I was beginning to—clearly. But how all this applied to me—

"Where do I come in on this, Colonel?"

There was color on his old cheeks and shame in his voice as he answered:

"Misteh Kernan, yoh look dange'ous to the men that run this track. Yoh've spoken yoah mind freely about things that looked off coloh to you befoah to-day. And afteh yoh left the stand to-day Holt and Kendrick did some talking. Misteh Kernan, theah's a frame-up in the air."

I nodded.

"So that anything I might say about the rottenness of this track would seem to be the squealing of a caught crook?"

"Exactly, seh. They ain't fools. They know yoh ain't weak-kneed. They know yoh wasn't finished with them when yoh left the stand to-day."

I laughed—bitterly.

"They hold me too highly. I thank you, Colonel, for what you've told me, but I'm leaving the State to-night."

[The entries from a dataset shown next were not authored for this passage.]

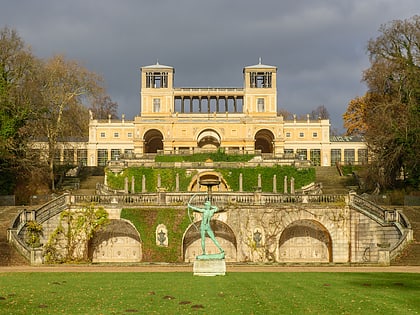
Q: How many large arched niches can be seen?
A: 3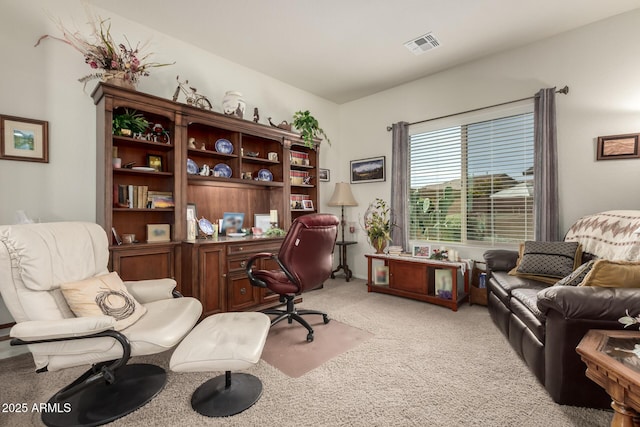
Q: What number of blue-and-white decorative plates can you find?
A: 5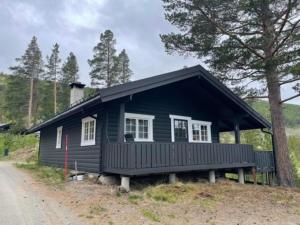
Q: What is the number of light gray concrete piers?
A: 4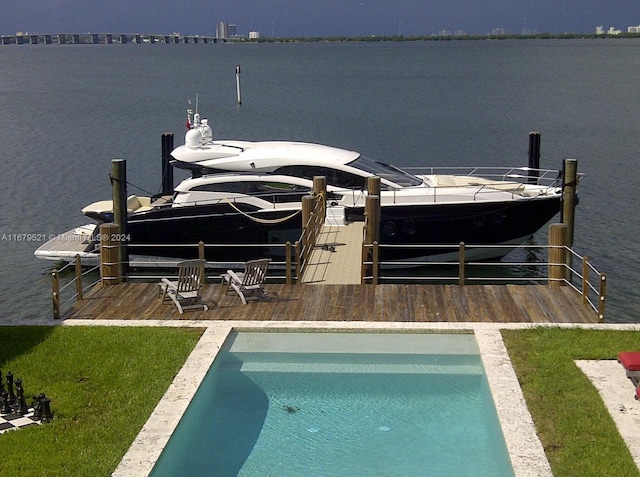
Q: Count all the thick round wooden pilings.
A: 10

"Wouldn't I be a fool to stay?"

"But yoh ain't asked me why yoh should be the one picked on foh the goat."

"Because I'm liable to talk?"

THE Colonel brushed his hand across his lips.

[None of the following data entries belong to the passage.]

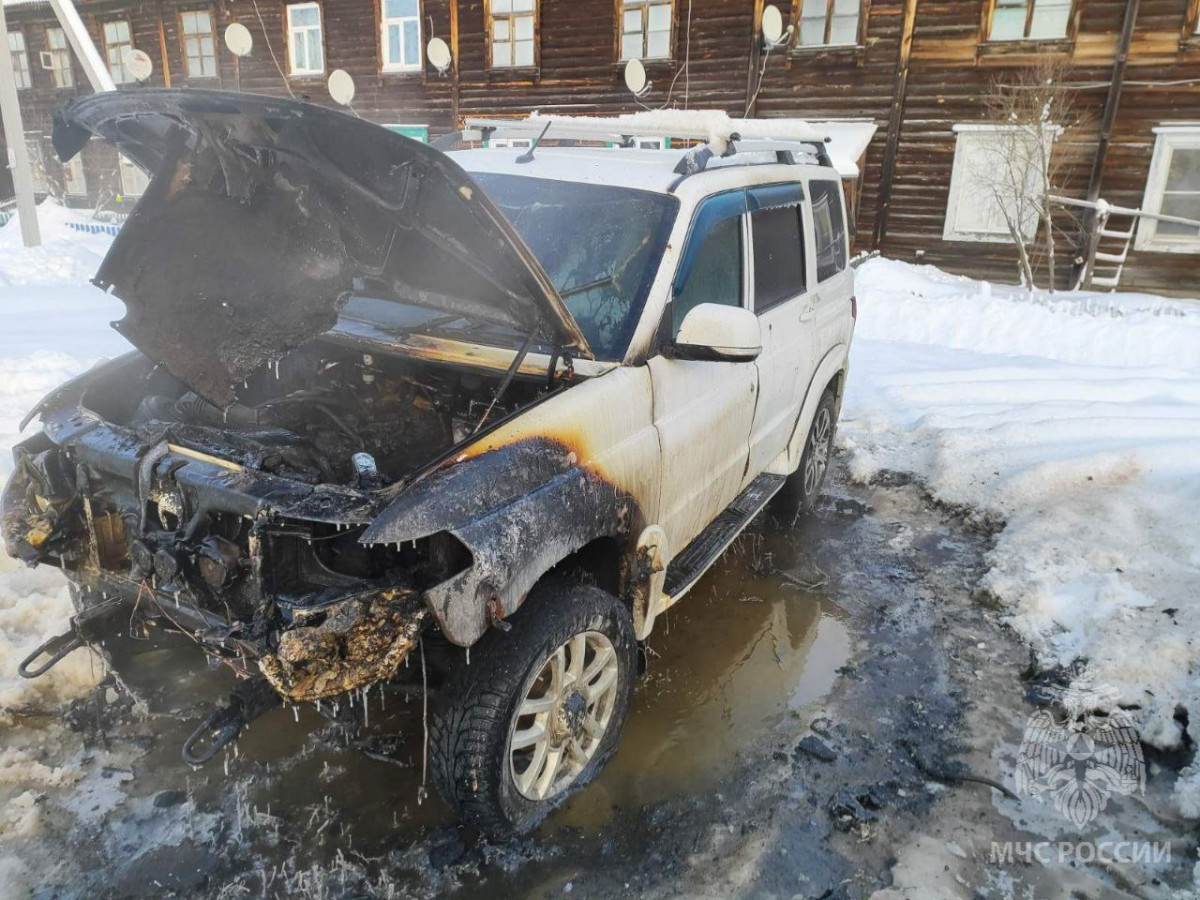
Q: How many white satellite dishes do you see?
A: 6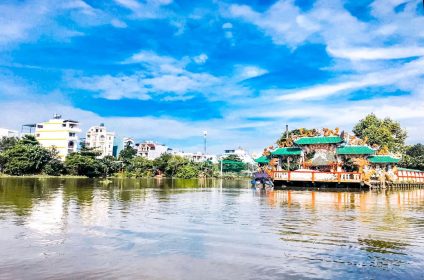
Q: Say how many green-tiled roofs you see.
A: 5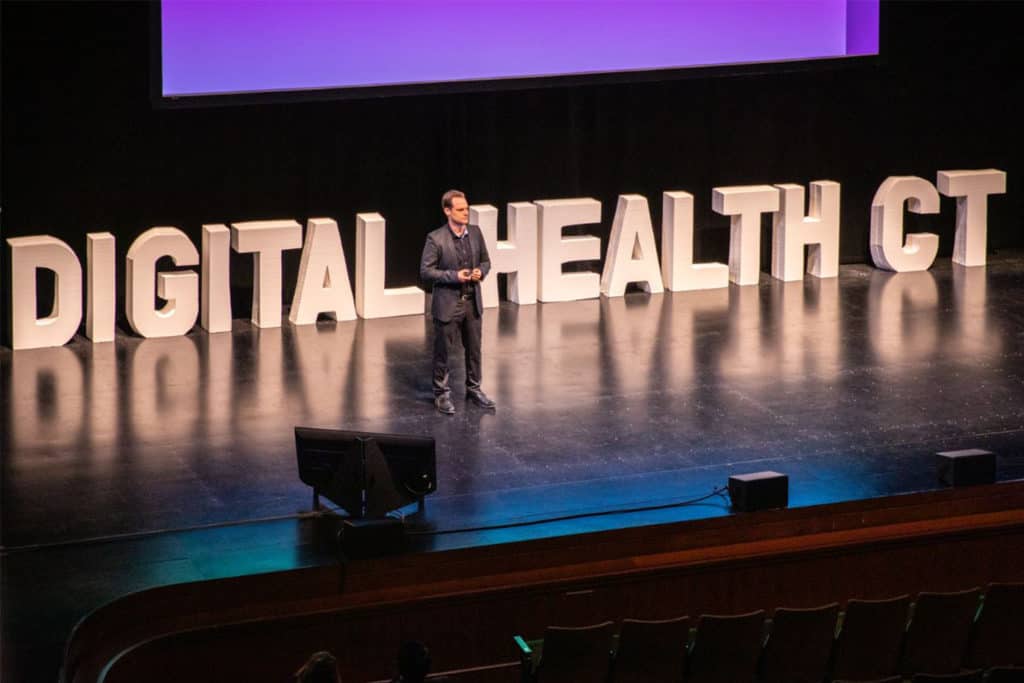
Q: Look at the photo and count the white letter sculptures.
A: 15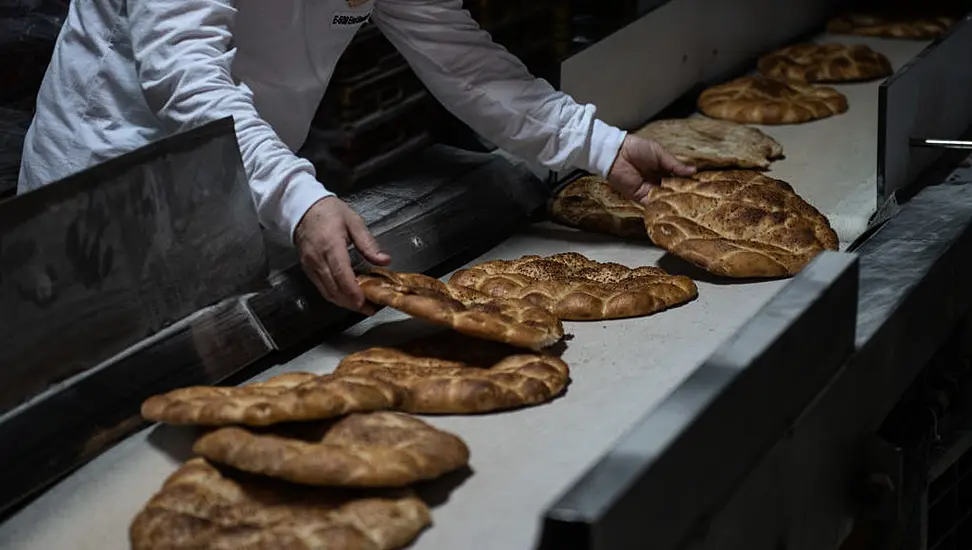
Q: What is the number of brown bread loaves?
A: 12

"Mr. Kernan, yoh came to Florida because of Miss Leland. It's in yoh eyes—for old men like me to see. And now—are yoh goin' to lay down an' let a houn' pass yoh and win? Yoh haven't asked me why they picked on yoh! I'm tellin' yoh now. Because two birds can be killed with one stone sometimes—that's why! The houn' behin' these schemes is the man—

"Yoh saved Miss Leland's hawss; she hiahed yoh, and yoh were neah her. Maybe she showed an interest in yoh; maybe others saw that interest; maybe the houn' that wants her foh himself heard of that interest. Maybe that's the reason why! Because two birds—"

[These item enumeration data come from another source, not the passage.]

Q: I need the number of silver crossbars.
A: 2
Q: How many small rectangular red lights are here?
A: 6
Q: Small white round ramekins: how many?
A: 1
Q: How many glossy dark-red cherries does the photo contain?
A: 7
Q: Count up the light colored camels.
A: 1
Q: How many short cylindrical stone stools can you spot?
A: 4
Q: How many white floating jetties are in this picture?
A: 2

I thought of Smiler Smith and Dane.

"Colonel," I asked, "do you mean that Dane is behind all this rottenness?"

"Yoh may draw yoah own conclusions, Misteh Kernan," he said. "I—won't say what I can't prove, but—yoh have eyes; maybe yoh can use them. And yoh have eahs, too. I got yoh heah to-night to wawn yoh. I didn't get yoh heah to make yoh run away. I thought, with fayeh wawnin', yoh'd fight better. But if yoh're goin' to run— Tom Leland was my friend too. If I was alone in this world, I'd go to Miss Leland to-morrow—to-night—and I'd tell her what I suspect. But I'm not alone in this world. Theah's one dependent on me, and all I can do is hope anotheh will fight the battle I can't take up. I've told yoh all, seh, that I can. Yoh know yohse'f how yoh regard the lady we've mentioned. You know, too, what are yoah rights and privileges. Yoh can run away and be—safe. Or yoh can stay and do yoah best to keep her from the clutches of a scoundrel, seh!"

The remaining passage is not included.